The Republicans, meanwhile, have been waging the environmental debate almost exclusively with regulatory "horror stories"-- tales of real Americans suffering under oppressive environmental laws.

These anecdotes work, but only to a point. For example, most Americans would react with anger to the story of Earl Miller, my own dry cleaner in Arlington, Va., who lost his family business after 30 years because he could not afford a new (and largely unnecessary) $40,000 machine required by the Environmental Protection Agency.

But Republicans have relied too heavily on such stories. As much as Americans want the government to stop harassing people, they fear (understandably) that if the "regulatory safety net" disappears, we would return to the days of billowing black smokestacks and burning rivers.

This is why the Republican message so far -- that we need to balance environmental protection with the demands of economic growth -- has fallen like a lead balloon. Many people are convinced the argument is just shorthand for rolling back environmental protections.

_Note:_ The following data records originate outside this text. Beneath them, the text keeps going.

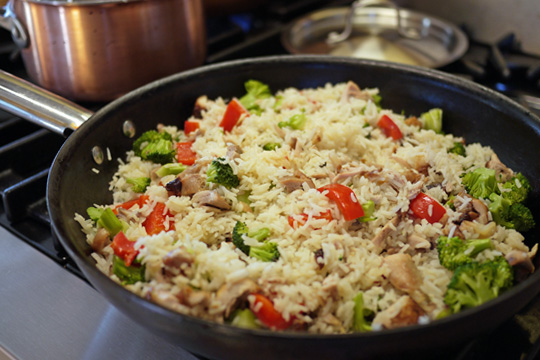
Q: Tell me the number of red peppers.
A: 11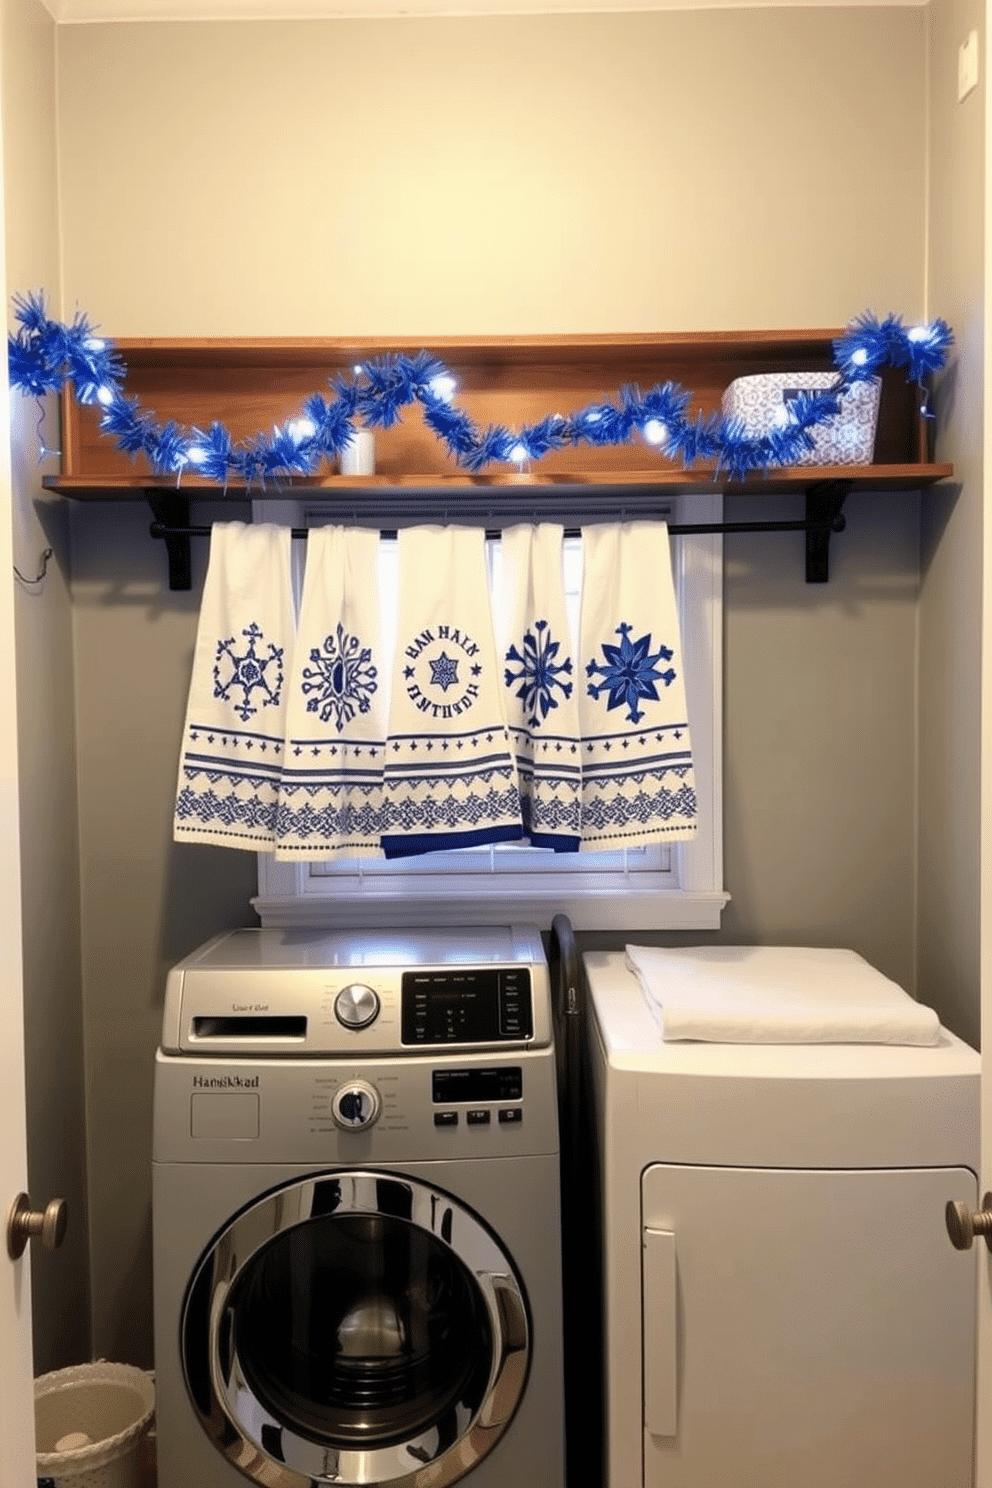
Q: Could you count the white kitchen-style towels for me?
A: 5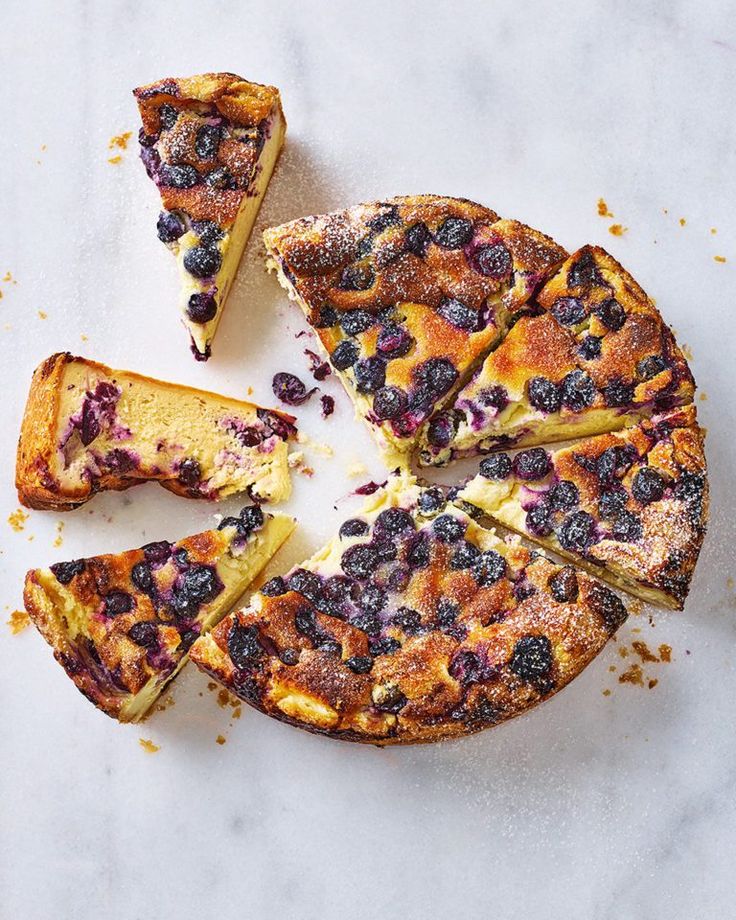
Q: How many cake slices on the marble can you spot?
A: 7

Even though environmental regulations cost the U.S. economy an incredible $171 billion annually, balancing this cost against a child's life is a losing proposition. Unless Republicans can show that their policies protect jobs, eliminate unfairness, and do a better job protecting the environment and public health than the big-government approach, environmental issues will continue to be their Achilles' heel.

The fact is, well intentioned liberal environmental policies can kill. For example, according to a Harvard University study, current regulatory policies cost 60,000 lives per year. Why? Because the government squanders huge sums of money guarding against minuscule risks -- the theoretical loss of life due to trace amounts of chemicals on fruits and vegetables, for example -- while it ignores much greater risks. Dr. John Graham of the Harvard Center for Risk Analysis calls this "statistical murder."

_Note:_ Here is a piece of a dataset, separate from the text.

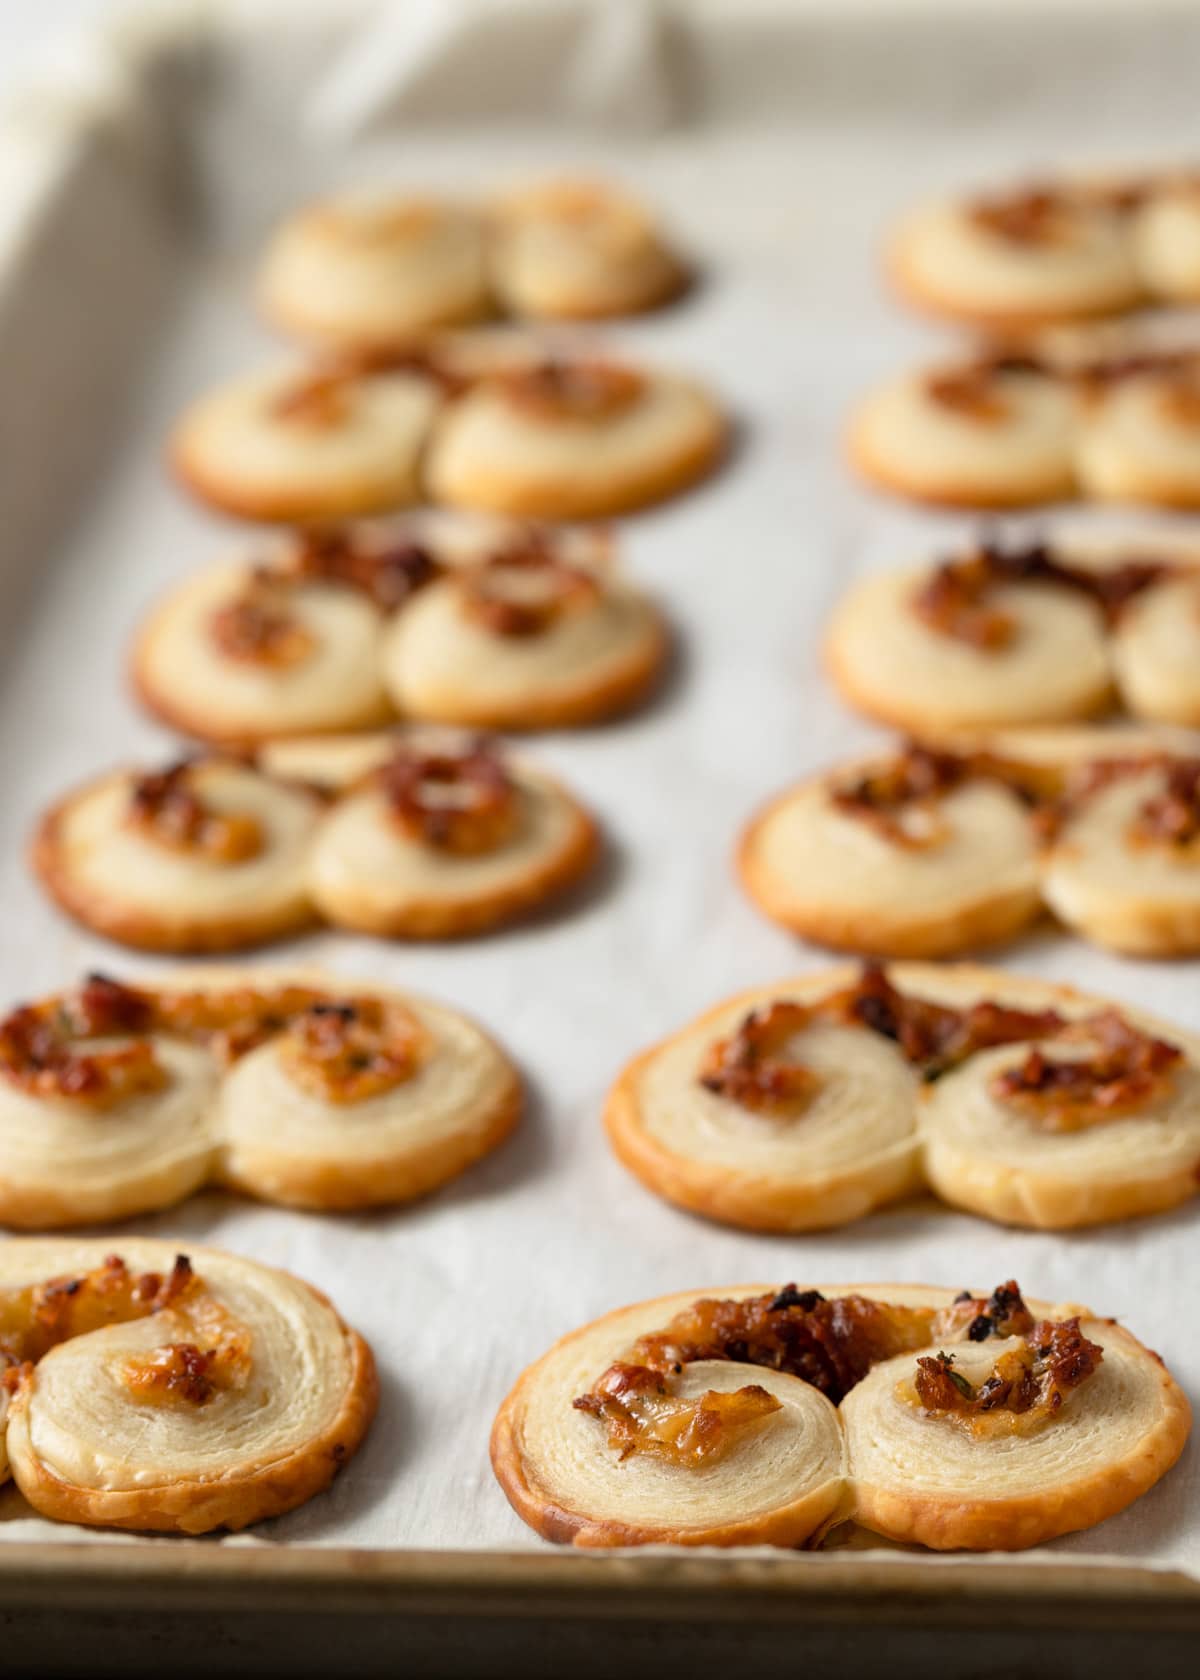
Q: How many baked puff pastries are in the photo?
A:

The Superfund and property rights reforms before Congress provide excellent opportunities to improve the environment and save more lives. Under the hazardous waste "Superfund" cleanup program, created in 1980, only about 20 percent of the 1,374 sites on the list have been cleaned up. Lawmakers should let people know they want to accelerate cleanups that are now delayed because trial lawyers -- big allies of the White House -- soak up 21 percent of Superfund's money. More lives would be saved because of faster cleanups of the worst sites posing the most risk to Americans.

Similarly, Republicans should explain that protecting the rights of property owners can actually benefit threatened species. Right now, under the Endangered Species Act, regulators can financially ruin families by taking away their ability to use their land, without compensation. This is unfair and counterproductive. It creates an incentive for property owners to make sure no one finds out about endangered species that may live on their land. The bumper sticker "shoot, shovel, and shut up" tells the whole story.

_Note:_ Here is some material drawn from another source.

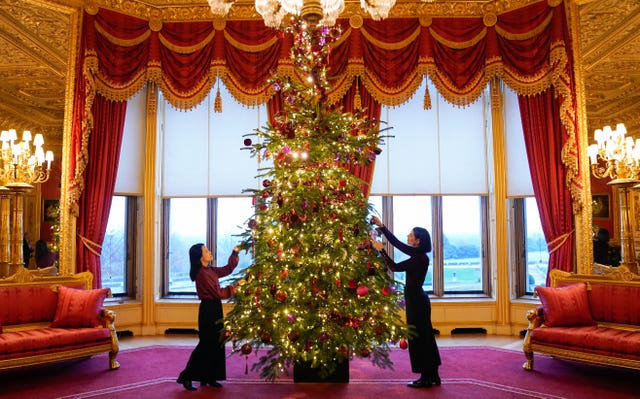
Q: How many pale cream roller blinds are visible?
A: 4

Republicans must recognize that the American people legitimately expect freedom from harmful pollution. That doesn't mean they should embrace the environmentalist agenda, which opposes letting businesses find the best way to comply with environmental safeguards, and is hostile to free-market solutions. It does mean, however, that they must publicly acknowledge that polluting a neighborhood is not a conservative value. They should stress the need to prioritize risks and explain why market approaches often work better than regulations -- not only for preserving liberty and economic growth, but for the environment as well.

Most people want more freedom, a stronger economy and a clean and healthy environment. Republicans can win the environmental debate if they meet this challenge, and give people all three. With a positive vision, they can do just that.

Note: John Shanahan is former environmental policy analyst at The Heritage Foundation, a Washington-based public policy research institute.